Permettre au public de connaître les enjeux liés à une future implantation d’un technocentre EDF, à côté de la centrale de Fessenheim (Haut-Rhin). C’est ce que propose le débat public qui s’ouvre le 10 octobre et se terminera le 7 février 2025. Il est porté par la Commission nationale du débat public, à la demande d’EDF. Plusieurs thèmes seront abordés pendant cette période, à commencer par les enjeux industriels du projet. Le technocentre est destiné à recycler des métaux très faiblement radioactifs (TFA) issus du démantèlement des installations nucléaires.
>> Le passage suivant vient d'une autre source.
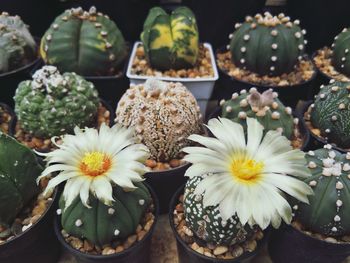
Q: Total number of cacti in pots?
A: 13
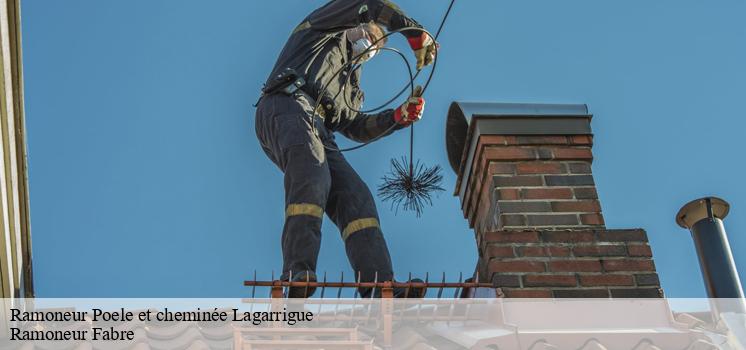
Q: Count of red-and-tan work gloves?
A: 2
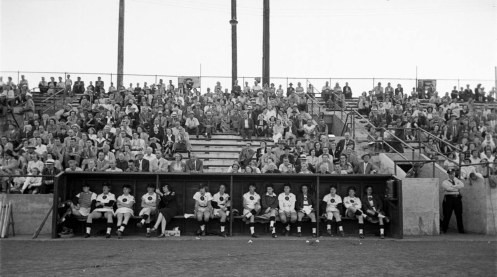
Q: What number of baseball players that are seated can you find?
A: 13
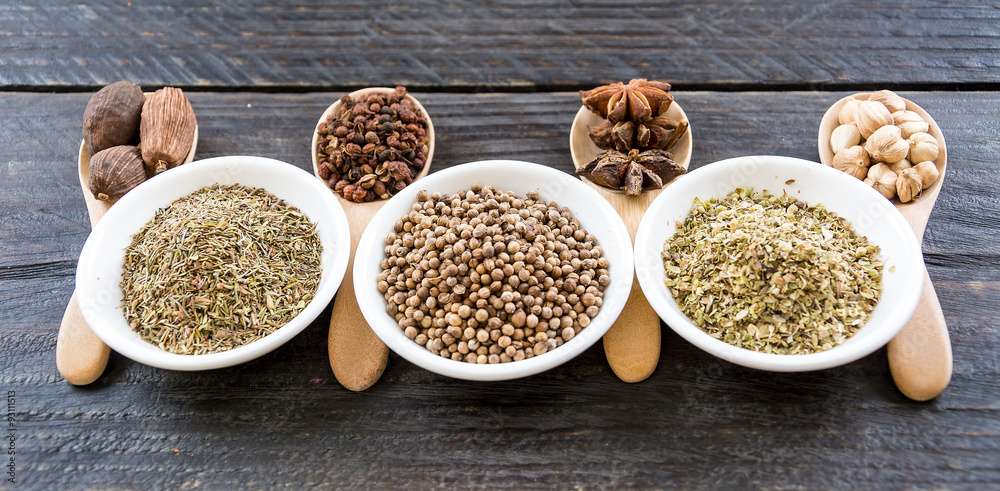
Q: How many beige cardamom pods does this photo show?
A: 12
Il doit aussi permettre la maintenance du parc de production, pour les transformer en lingots de fonte ou d’acier conventionnel d’une vingtaine de kilos.
Une valorisation possible depuis le décret du 14 février 2022. «C’est un enjeu industriel majeur: fondre du métal qualifié de faiblement radioactif, cela se fait déjà dans une filière EDF en Suède, mais à cette échelle, sur ce territoire, ce serait une première», souligne Jean-Louis Laure, président de la commission particulière du débat public.
L’ouverture de la consultation a pour vocation d’informer le public le plus largement possible. Plusieurs rencontres et réunions publiques sont prévues à cet effet, des visites du site du Centre industriel de regroupement, d'entreposage et de stockage (Cires) dans l’Aube et du site projeté du technocentre sont programmées. Des modules d’information spécifiques seront élaborés à destination des personnes âgées, des étudiants, des collégiens. Le débat public est aussi ouvert aux Allemands, concernés par ce projet proche de la frontière. Un webinaire programmé le 17 octobre détaillera le processus décisionnel. À l’issue du débat, la commission particulière publiera un compte rendu et formulera des recommandations à EDF. L’entreprise rendra ensuite sa propre analyse et annoncera sa décision. «La consultation publique ne donne pas de pouvoir de décision au public, mais permet de l’associer à celle qui sera prise par les autorités», rappelle Jean-Louis Laure.
Près de 200 emplois potentiels
Pour discuter du projet, dont l’emplacement est prévu sur une emprise de 15 hectares à côté de la centrale actuellement en phase de pré-démantèlement, une centaine d’acteurs ont été associés à la préparation du débat public. Parmi eux, les collectivités locales, les représentants de l’État, les associations antinucléaires et de protection de l’environnement, les acteurs du nucléaire comme Orano et le CEA. Plusieurs questions ont déjà été posées par les associations sur les enjeux de santé publique, et les possibles impacts environnementaux sur la nappe phréatique, la biodiversité, la qualité de l’air. Le débat permettra aussi d’aborder la question du transport des matières issues de différentes installations nucléaires de France et d’autres pays européens, jusqu’au technocentre.
L’enjeu économique est évidemment de taille. Le projet de territoire qui devait préparer «l’après» centrale n’a pas tenu toutes ses promesses et les élus locaux attendent une activité qui pourrait compenser l’arrêt définitif de la centrale, en 2020. Le technocentre pourrait créer 200 emplois, estime EDF et le gisement est estimé à 500000 tonnes, sur environ 40 ans. «Nous avons une volonté forte de rester un acteur majeur du territoire, sur la thématique du nucléaire postproduction, avec d’une part, le démantèlement et d’autre part, le recyclage de métaux faiblement radioactifs», a souligné Laurent Jarry, directeur du site EDF de Fessenheim et du débat public sur le projet du technocentre.